Good luck to both of you.
Diagnosis 2-08 Small papillary TCC; CIS
BCG; BCG maintenance
Vice-President, American Bladder Cancer Society
9 years 10 months ago - 9 years 10 months ago#33501by mmc
You might also try to get your sister to login this site as well. Many of us have had our bladders removed so we know about the surgeries.
There are many women here who can also tell answer whatever questions she may have as related specifically to women.
It sounds like UC Davis is her 2nd opinion doctor and if so she already miles ahead of some people by getting to 2nd opinion doctor as soon as possible after diagnosis.
Pat will probably be on with information about UC Davis and the doctor's there. She's done lots of research and is the best source of information on doctors/hospitals (and quite a lot of other stuff, by the way).
The key is LOTS of experience doing the surgeries and the particular type of diversion that your sister chooses.
There are options these days as they can make a new bladder out of intestine. Many times, women will get what is called the Indiana Pouch. The segment of intestine is formed into a pouch and a stoma is created that goes to the navel (or near it if it can't be done at the site of the navel for some reason). Then she would just put a catheter in it to drain it periodically.
Another method is an ileal conduit. That's the one that been around for a long time where the ureters are connected to a stoma and a bag is connected outside the body to collect the urine.
Another is the neobladder. Similar to Indiana Pouch (named that because that is where it was invented) but it is connected to the urethra. This is riskier for women than it is for men because women have shorter urethras. Also, many times those of us who have neobladders wind up in situations where we have to catheterize ourselves either periodically or every time we go (depends on possible complications from the surgery). If women have to catheterize, they have a higher risk of infection if they are going through the urethra.
Pat has an Indiana Pouch so she can tell your sister all about that as well.
Sorry that your sister has this diagnosis but there are lots of folks here who have "been there/done that". We've educated ourselves and are happy to share what we know and/or have experienced.
Let her know she's not alone. There are many, many bladder cancer survivors. Living without a bladder isn't really hard to do these days. I'm sure she will have tons of questions and we're here for her (and you).
<I had said Pat will probably be on and then when I posted, I saw that she already posted. Guess I took too long typing my message.>
If your sister wants to speak with someone over the phone or something, I am sure there are quite a few ladies here who would be willing to do so. We all know how scary this can be for your sister right now...

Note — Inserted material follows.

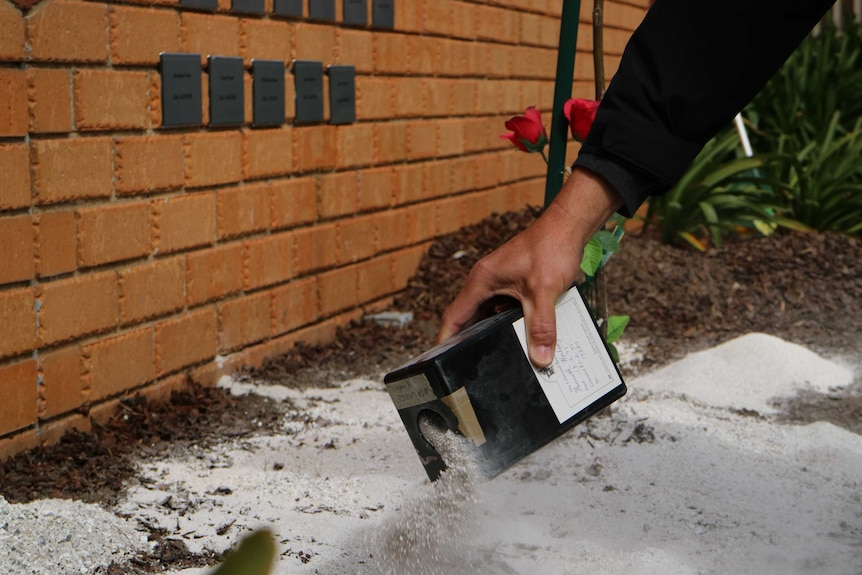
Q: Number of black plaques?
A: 11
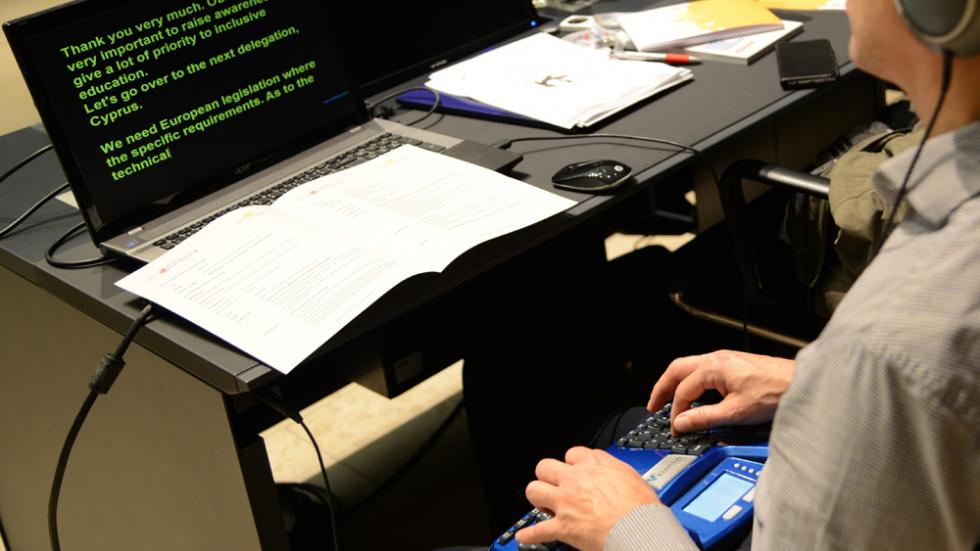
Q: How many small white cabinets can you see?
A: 0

Dr. Evans is head of urology at UC/Davis and he has good credentials but i think he specializes more in prostate surgery and probably has not dealt with lots of females. Here's his bio
One of the things you definately need to ask is how many women has he done THIS year and total number of cystectomys and reconstructions. Can he do an Indiana Pouch or does he only do the neobladder or ileal conduit. And whats his success rates with neobladders with women.

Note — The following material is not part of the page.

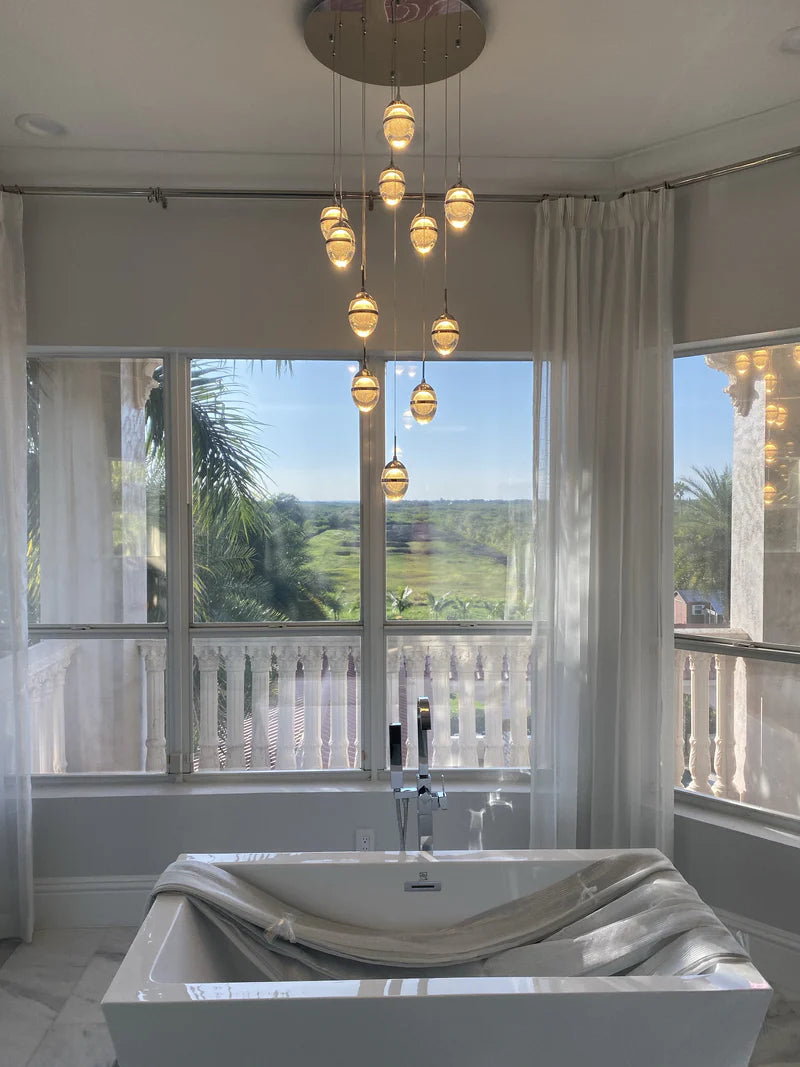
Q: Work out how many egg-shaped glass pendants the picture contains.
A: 11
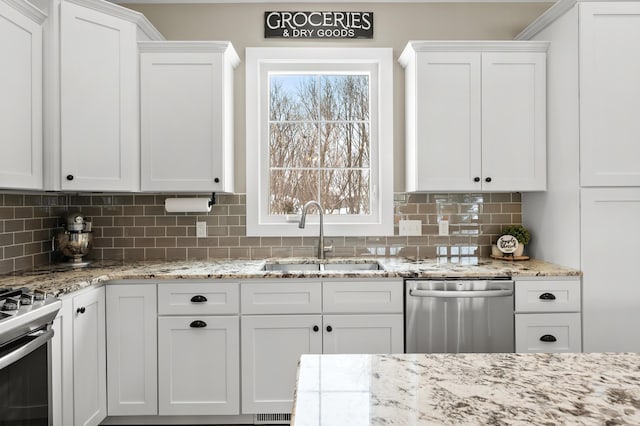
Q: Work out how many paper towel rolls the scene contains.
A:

You're in a great place in the country to get top care and if its possible for your sister to go to USC/Norris in L.A. thats the Top place for cystectomys. They are all good and very experienced in all diversions. Dr. Inderbir Gill, Dr. Sia Daneshmand, Dr. Eila Skinner
Since squamous cell is only presented in about 4% of bladder cancers its really important if your insurance allows to get to the best.